> **What you will do**: Repeat the entries exactly, and do not carry the pictures over.

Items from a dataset

- - - -

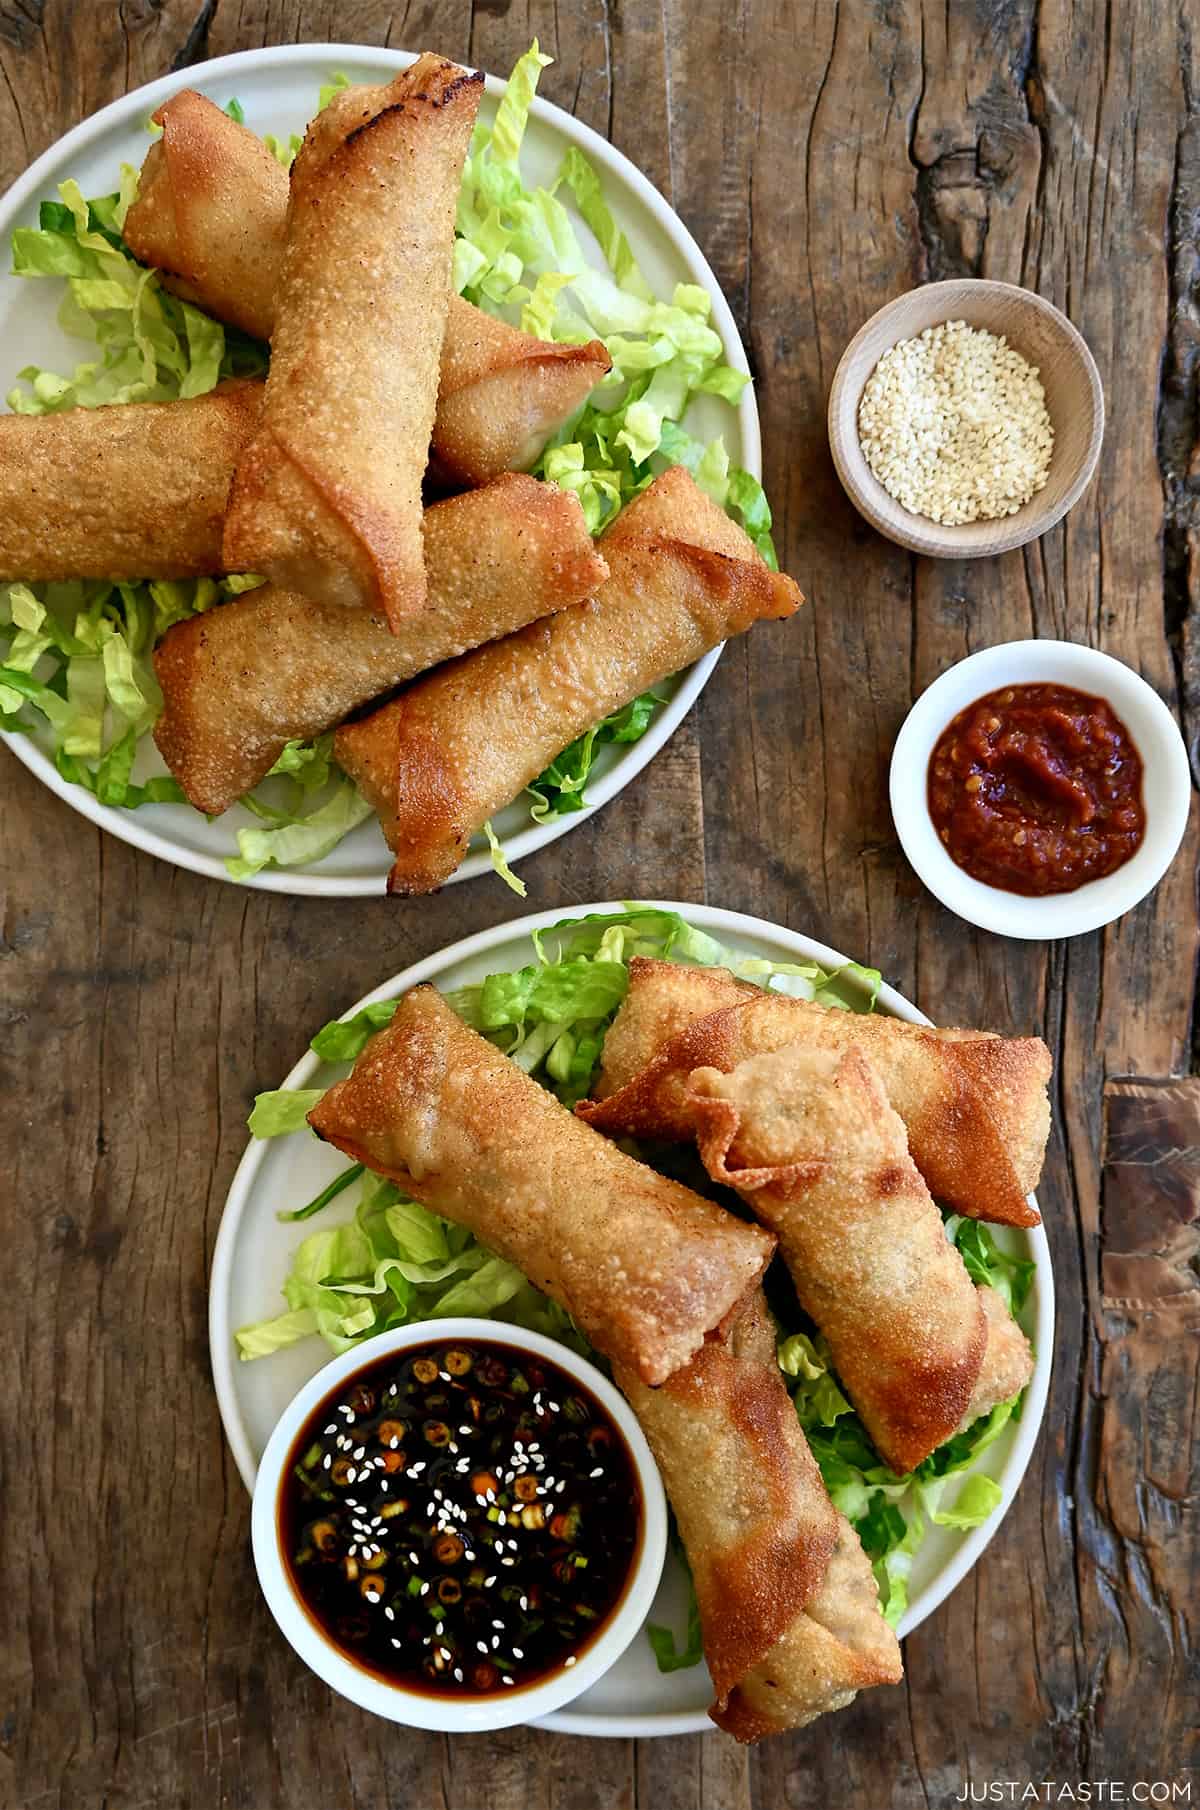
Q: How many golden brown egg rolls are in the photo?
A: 9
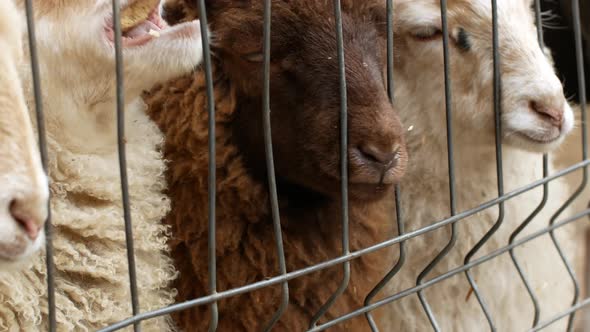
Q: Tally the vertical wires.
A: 10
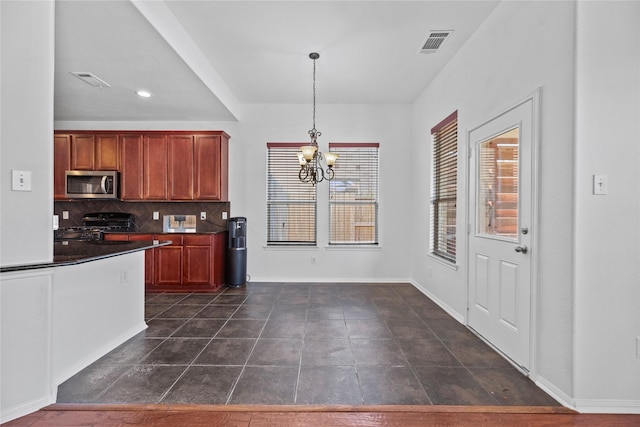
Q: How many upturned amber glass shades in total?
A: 3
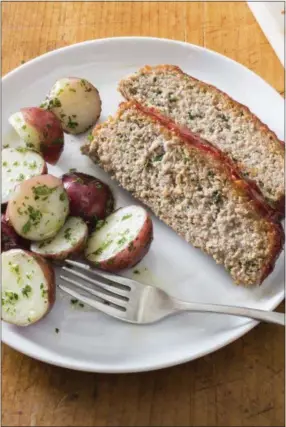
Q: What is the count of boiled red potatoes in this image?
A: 9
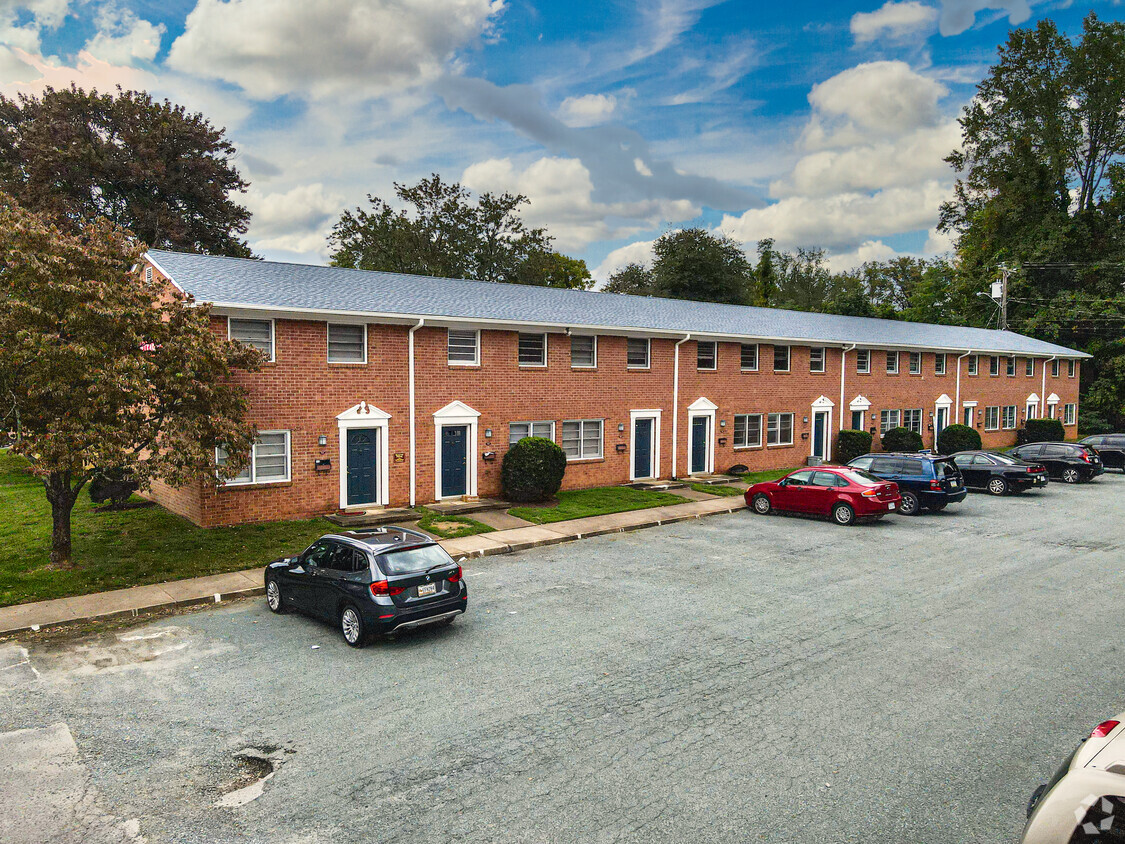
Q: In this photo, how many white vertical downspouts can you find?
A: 5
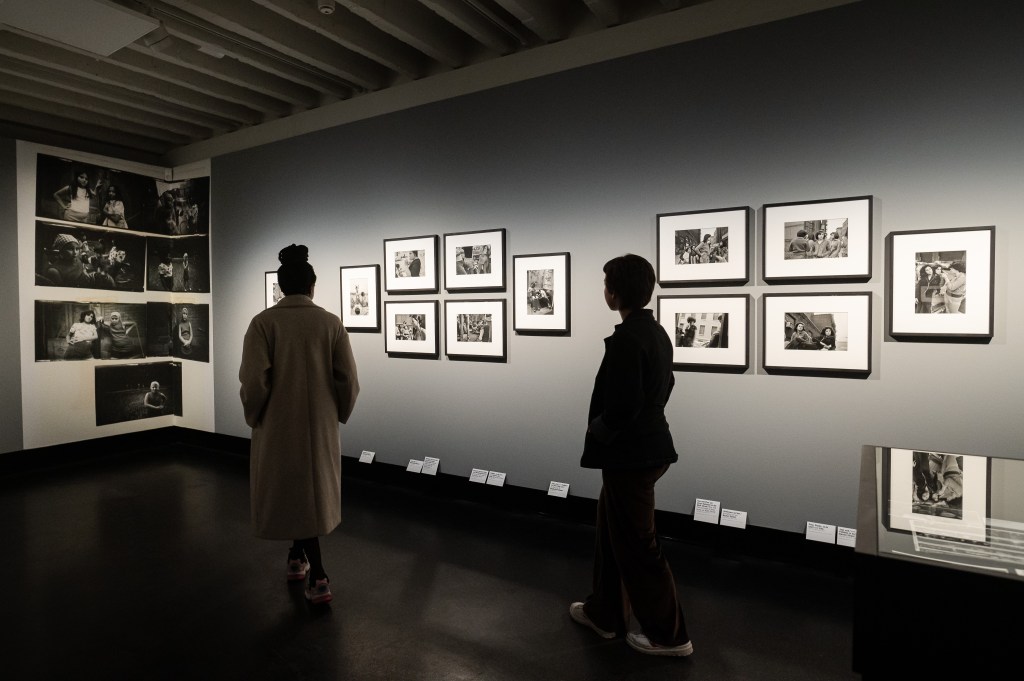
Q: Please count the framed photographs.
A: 12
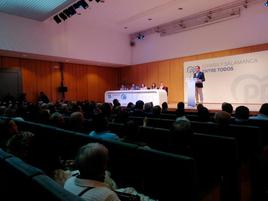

- - - -

> **Solution for this exercise**:
Q: How many golden brown egg rolls are in the photo?
A: 9
Q: Tally the vertical wires.
A: 10
Q: How many upturned amber glass shades in total?
A: 3
Q: What is the count of boiled red potatoes in this image?
A: 9
Q: In this photo, how many white vertical downspouts can you find?
A: 5
Q: Please count the framed photographs.
A: 12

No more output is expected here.